Kolumne Fernsehen: Keine Angst vor George W. Bush
US-Journalisten sind mutiger als ihre deutschen Kollegen - sie haben einfach weniger zu befürchten.
Bettina Gaus ist Afrika-Kennerin, Buchautorin und politische Korrespondentin der taz
Einen letzten Rat wolle er dem Präsidenten noch geben, erklärt Keith Olbermann: "Diesen Rat, Mr. Bush: Halten Sie verdammt noch mal den Mund!" Vorher hat der Moderator der Late-Night-Show "Countdown" auf MSNBC - dem drittgrößten Nachrichtensender der Vereinigten Staaten - geschlagene zwölf Minuten lang verbal auf das Staatsoberhaupt der USA eingedroschen. In einem Online-Interview mit Yahoo und Politico.com behauptete George W. Bush am 13. Mai 2008, die größte Herausforderung bestünde derzeit in dem "weltanschaulichen Kampf gegen kaltblütige Killer, die Leute umbringen, um ihre politischen Ziele zu erreichen".
Dazu erklärte Olbermann: "Dämmert es Ihnen immer noch nicht, Mr. Bush, dass es in dem Amerika, das Sie geschaffen haben, kaltblütige Killer gibt, die Leute umbringen, um ihre politischen Ziele zu erreichen? Einige arbeiten für Sie - oder haben für Sie gearbeitet, die eines Tages wegen Kriegsverbrechen angeklagt werden könnten. Dringt es immer noch nicht durch Ihren Dunstschleier aus Selbstbeweihräucherung und Selbstmitleid, dass diese Nation den Irak in Schutt und Asche gelegt hat, um Ihre politischen Ziele zu erreichen?"
Süchtig kann man werden nach politischen Fernsehsendungen in den USA. Wenn man wie ich monatelang die Gelegenheit hatte, dort die Wahlberichterstattung und die wachsende, beißende Kritik an George W. Bush zu verfolgen und dann für einige Wochen das Land wieder verlässt, fehlt einem etwas. Gesegnet seien YouTube und die Huffington Post, das Methadon für Fernsehjunkies bei vorübergehender Abwesenheit. Oh ja, es gibt schauerliche Sendungen in den Vereinigten Staaten. Das ist so selbstverständlich, dass es eigentlich keiner Erwähnung bedarf. Wo gibt es die nicht?

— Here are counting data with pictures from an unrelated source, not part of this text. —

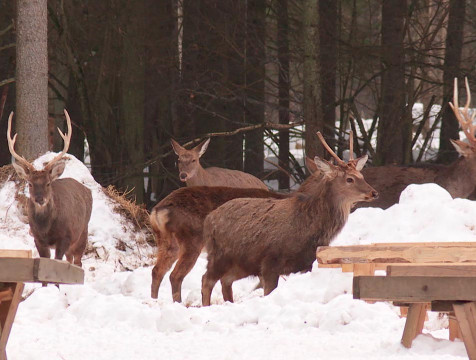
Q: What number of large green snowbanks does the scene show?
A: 0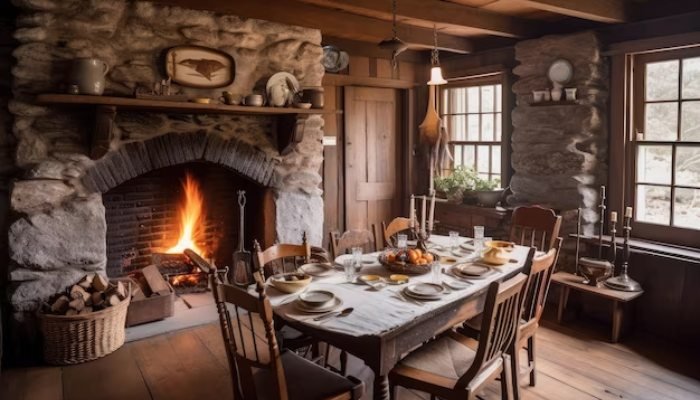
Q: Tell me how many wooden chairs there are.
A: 7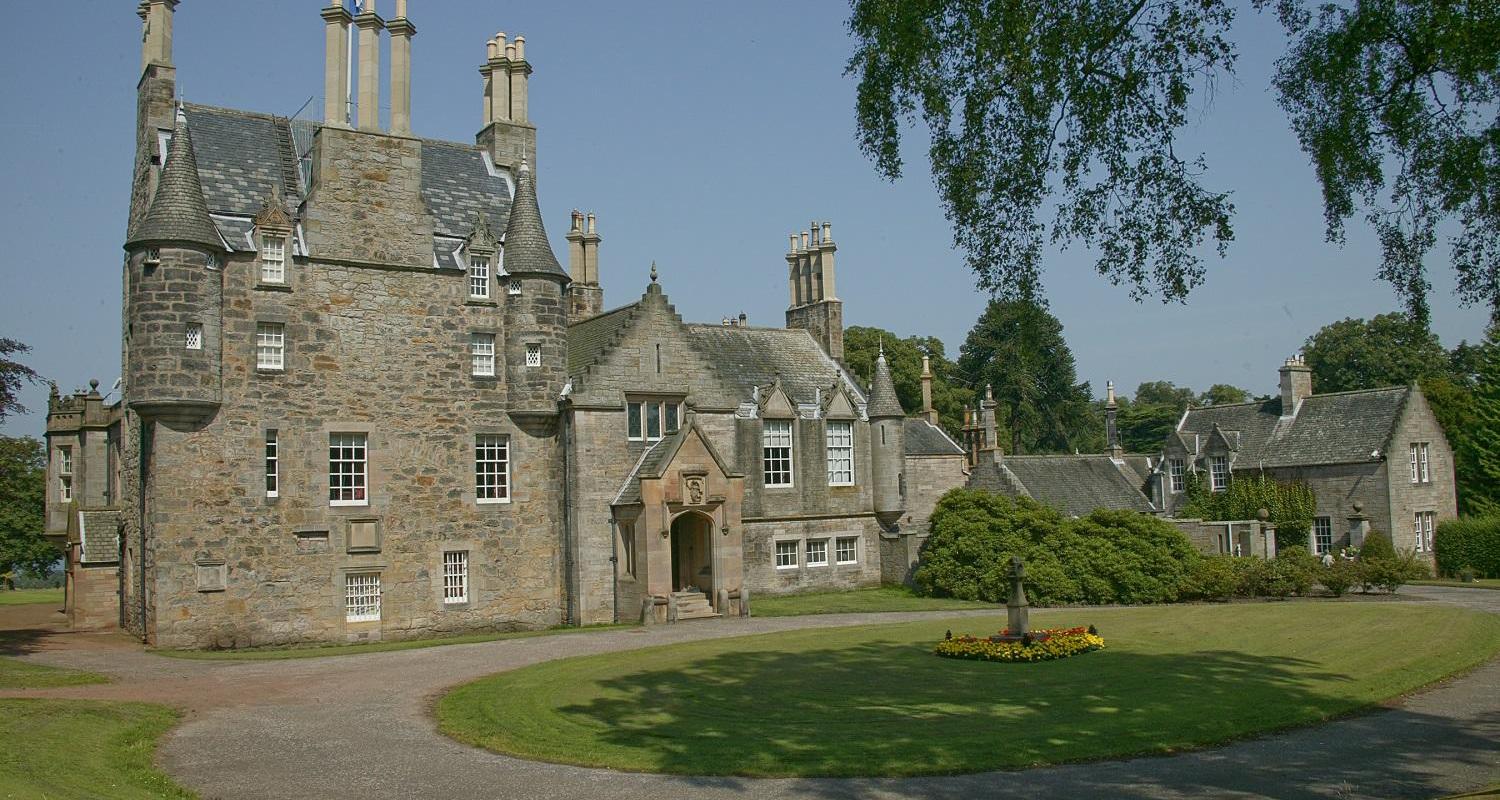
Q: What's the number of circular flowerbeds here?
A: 1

Die Überraschung besteht im hohen Niveau vieler anderer Sendungen - und vor allem in der Furchtlosigkeit mancher Journalisten in den USA. Zum Beispiel eben Keith Olbermann. Den Terrorismus von al-Qaida im Irak habe George W. Bush überhaupt erst erschaffen, sagt der Moderator. Der Präsident habe dafür gesorgt, dass sich die gesellschaftliche Infrastruktur im Irak aufgelöst habe und durch einen amerikanischen Vizekönig ersetzt worden sei, dessen Regeln von gnadenlosen Söldnern durchgesetzt würden, "die unbewaffnete Irakis erschießen und sich dann hinter Ihren Rockschößen verstecken, Sir, um der Strafverfolgung zu entgehen".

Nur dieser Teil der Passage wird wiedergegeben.